Engineering highly active and diverse nuclease enzymes by combining machine learning and ultra-high-throughput screening

Tuesday July 9th, 4-5pm EST | Neil Thomas, PhD (EvoScale) and David Belanger, PhD (DeepMind)

Abstract: Optimizing enzymes to function in novel chemical environments is a central goal of synthetic biology, but optimization is often hindered by a rugged, expansive protein search space and costly experiments. In this work, we present TeleProt, an ML framework that blends evolutionary and experimental data to design diverse protein variant libraries, and employ it to improve the catalytic activity of a nuclease enzyme that degrades biofilms that accumulate on chronic wounds. After multiple rounds of high-throughput experiments using both TeleProt and standard directed evolution (DE) approaches in parallel, we find that our approach found a significantly better top-performing enzyme variant than DE, had a better hit rate at finding diverse, high-activity variants, and was even able to design a high-performance initial library using no prior experimental data. We have released a dataset of 55K nuclease variants, one of the most extensive genotype-phenotype enzyme activity landscapes to date, to drive further progress in ML-guided design.

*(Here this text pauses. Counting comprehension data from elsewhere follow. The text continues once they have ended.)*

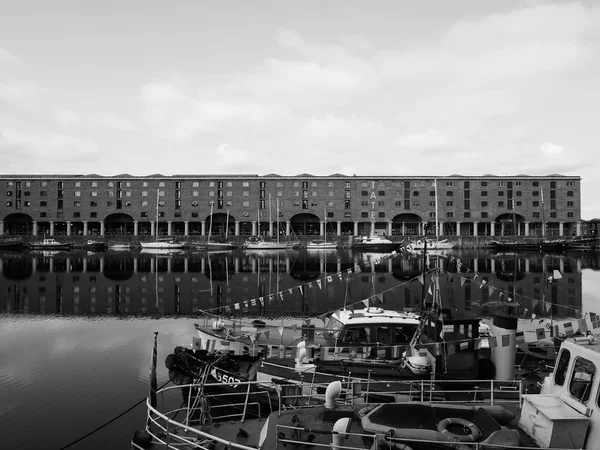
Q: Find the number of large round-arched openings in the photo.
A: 6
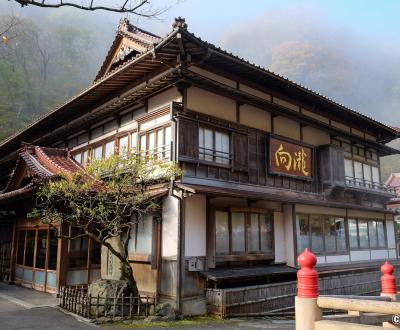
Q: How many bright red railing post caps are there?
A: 2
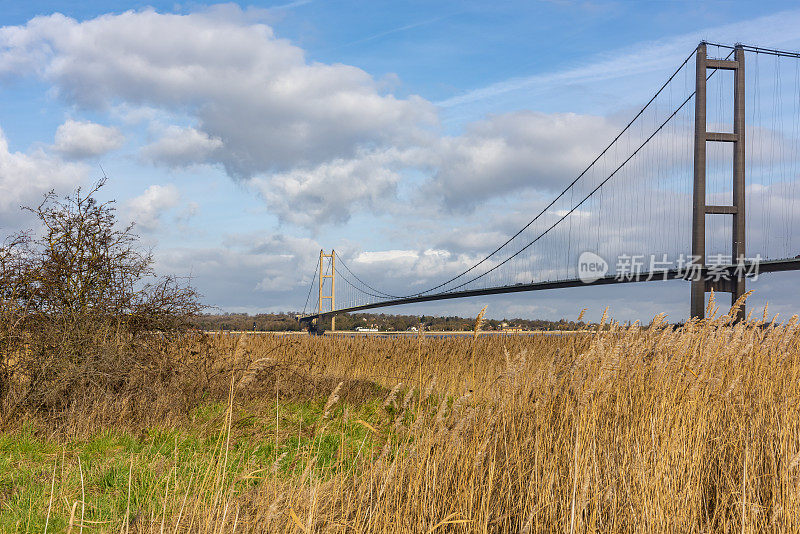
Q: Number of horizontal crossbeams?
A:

Preprint: https://www.biorxiv.org/content/10.1101/2024.03.21.585615v7

 

Neil is a research scientist at EvolutionaryScale developing AI tools for protein design. He previously worked at Google X where he designed proteins by combining machine learning with high-throughput screening. He completed his PhD in Computer Science at UC Berkeley, where his research focused on developing and evaluating methods for protein representation learning, especially protein language models.

David Belanger is a research scientist at Google Deepmind using machine learning to help understand the function of natural proteins and to engineer novel proteins with desirable properties. He received his PhD from UMass Amherst on machine learning methods for structured prediction in NLP.